Forum Moderators: Robert Charlton & goodroi

Message Too Old, No Replies

Pages indexed with our temporary "site update" message

         

phill2000star

11:51 pm on Jan 22, 2008 (gmt 0)

10+ Year Member



Hi all.

Recently, a website I maintain went down, as the account was frozen, and all http requests ended in a 403 page. The reason for this is that the site is hosted on a shared host, and one evening, someone requested and downloaded (successfully), a 620Kb file 4126 times, equating to 2,500Mb of data transfer. The server was utilising 90% of its web resources for this so the provider halted it.

A few hours after I reported it, the site changed from a 403 page to its original state. I had to make some modifications to prevent mass downloading of files from a certain IP (which my isp provided).

Whilst I was doing this I put a "site update" page up and directed customers to it using a header() command in a php file. This php file was called at the start of each page on the site so it always provided a page saying "sorry, we are currently updating our site. Please come back in an hour or so".

Since then I have checked our listings in google, and it seems to have indexed about an additional 100 pages (which normally exist) all saying "we are currently updating our site".

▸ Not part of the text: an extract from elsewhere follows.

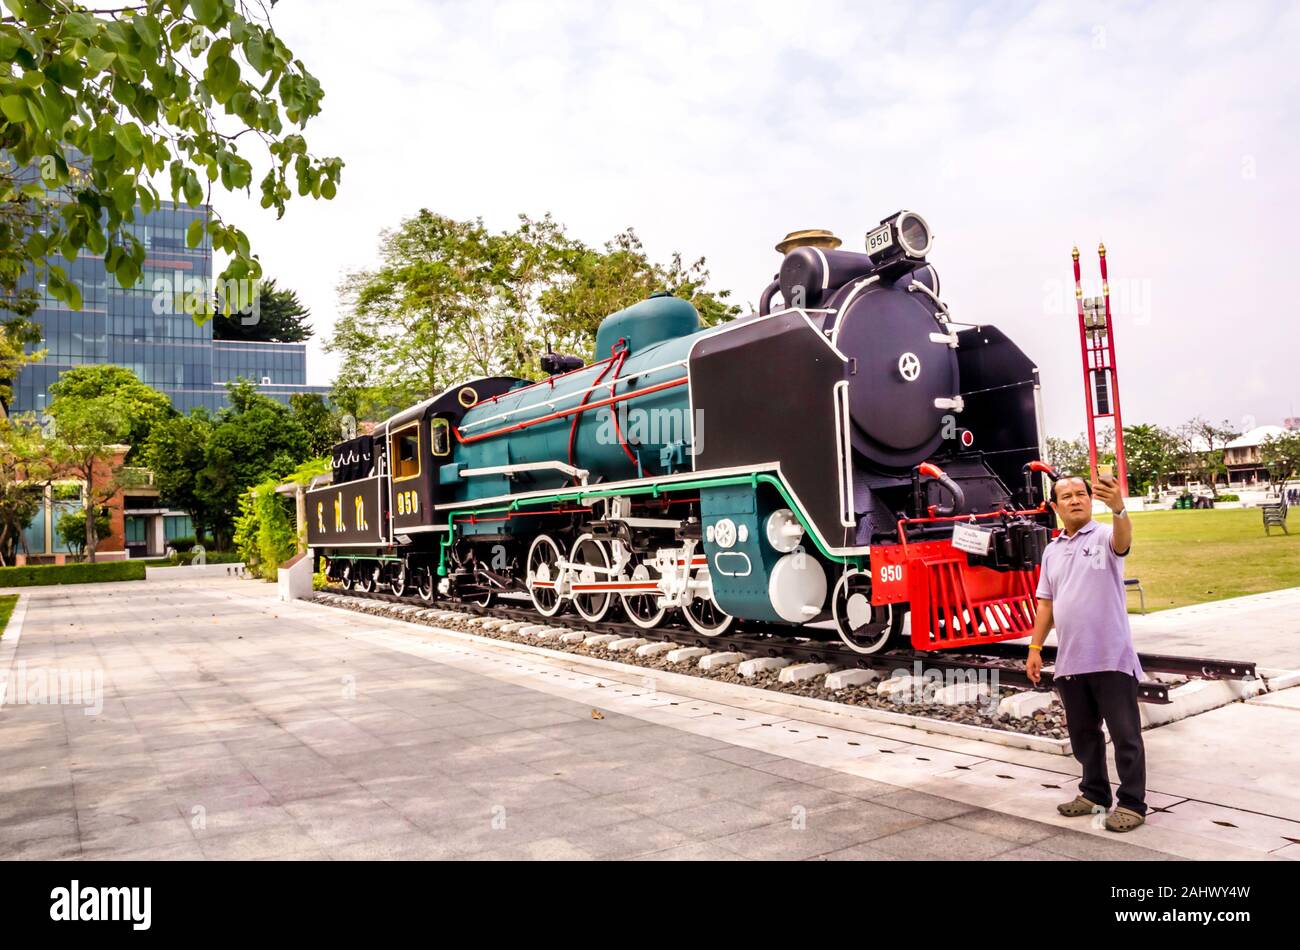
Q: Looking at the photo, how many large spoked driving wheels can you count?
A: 4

Now these pages are ones it has scheduled to crawl after finding their links within our site. So now what? Are they going to stay like that? If not how long for? And what do I do to prevent this happeing again?

Many thanks guys!

tedster

2:54 am on Jan 23, 2008 (gmt 0)

WebmasterWorld Senior Member 10+ Year Member



Google will eventually recrawl those urls and change what's in the index. But in the future, make sure that the temporary message is delivered with the proper http status code in the server headdr. It sounds like you delivered either a "302 Temporary Redirect" or maybe even a "200 OK" status.

phill2000star

2:23 pm on Jan 23, 2008 (gmt 0)

10+ Year Member



Thanks Tedster, and thankyou for moving this in to the correct forum.

Just out of curiosity, what header no. should be displayed?

404 - page not found (obviously not this)
301 - permanent redirect?
302 - temporary redirect?

What are my other options?

Many thanks!

Asia_Expat

4:21 pm on Jan 23, 2008 (gmt 0)

10+ Year Member



[w3.org...]

503 response should be used to indicate server down for maintenance.

g1smd

8:43 pm on Jan 23, 2008 (gmt 0)

WebmasterWorld Senior Member 10+ Year Member Top Contributors Of The Month



Anyone tested what the various searchengine bots do when they see that response?

phill2000star

9:41 am on Jan 25, 2008 (gmt 0)

10+ Year Member



Is a 503 really correct or would a 302 be better? Any definate answers on this?

Robert Charlton

10:31 am on Jan 25, 2008 (gmt 0)

WebmasterWorld Administrator 10+ Year Member Top Contributors Of The Month



503 is what should be used.

See my answer in this recent thread for a more complete discussion and references both to Google and w3c.org....

Google and Website Downtime - what affect on rankings
[webmasterworld.com...]

g1smd

10:07 pm on Jan 25, 2008 (gmt 0)

WebmasterWorld Senior Member 10+ Year Member Top Contributors Of The Month



Usage of 302 is very dangerous most of the time.

jd01

6:03 pm on Jan 27, 2008 (gmt 0)

WebmasterWorld Senior Member 10+ Year Member



In a similar situation I successfully used a 307 (HTTP 1.1 Temporary Redirect) to a 'Hey it's broken' page, with a robots meta tag of 'noindex,nofollow,noarchive' on the 'It's broken' page.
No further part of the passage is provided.